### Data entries

+ + +

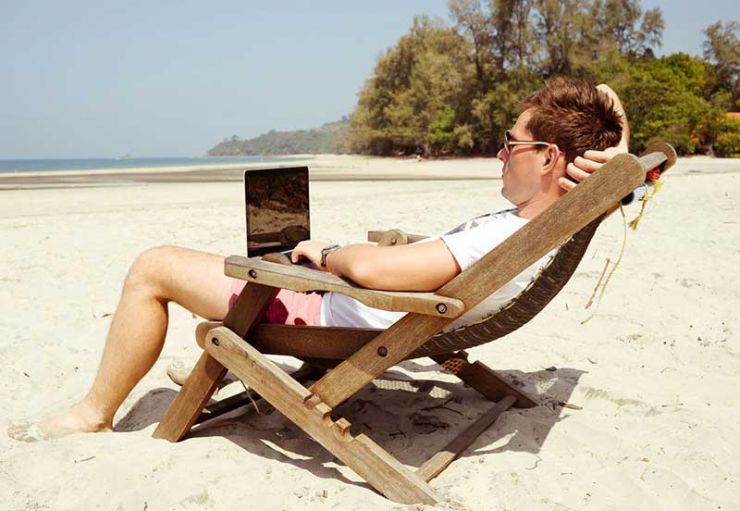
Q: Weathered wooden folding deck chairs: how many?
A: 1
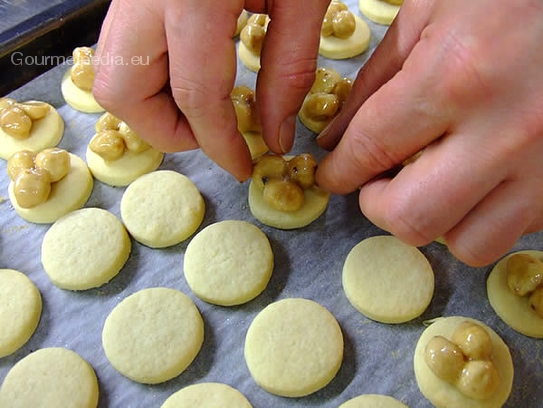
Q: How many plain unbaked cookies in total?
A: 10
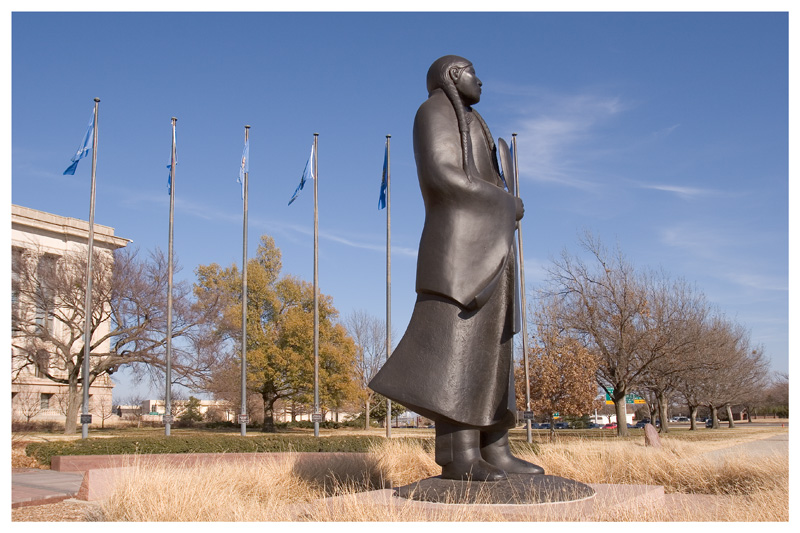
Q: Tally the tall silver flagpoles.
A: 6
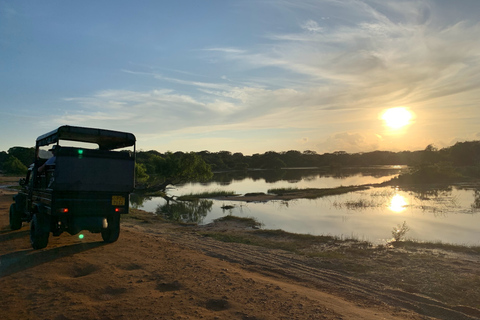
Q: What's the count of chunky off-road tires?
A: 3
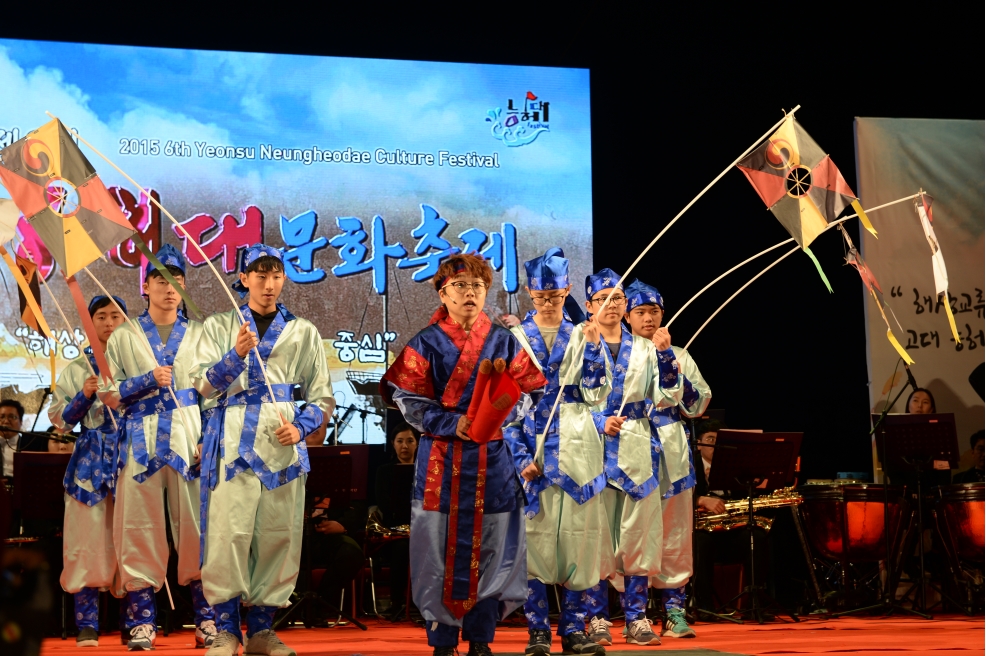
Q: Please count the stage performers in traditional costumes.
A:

+ + +

### Aim of the exercise
When you reach the line that contains "Q: How many plain unbaked cookies in total?" in the records above, copy it and every line after it exactly through the last one, leaving out the pictures.

### Completed task
Q: How many plain unbaked cookies in total?
A: 10
Q: Tally the tall silver flagpoles.
A: 6
Q: What's the count of chunky off-road tires?
A: 3
Q: Please count the stage performers in traditional costumes.
A:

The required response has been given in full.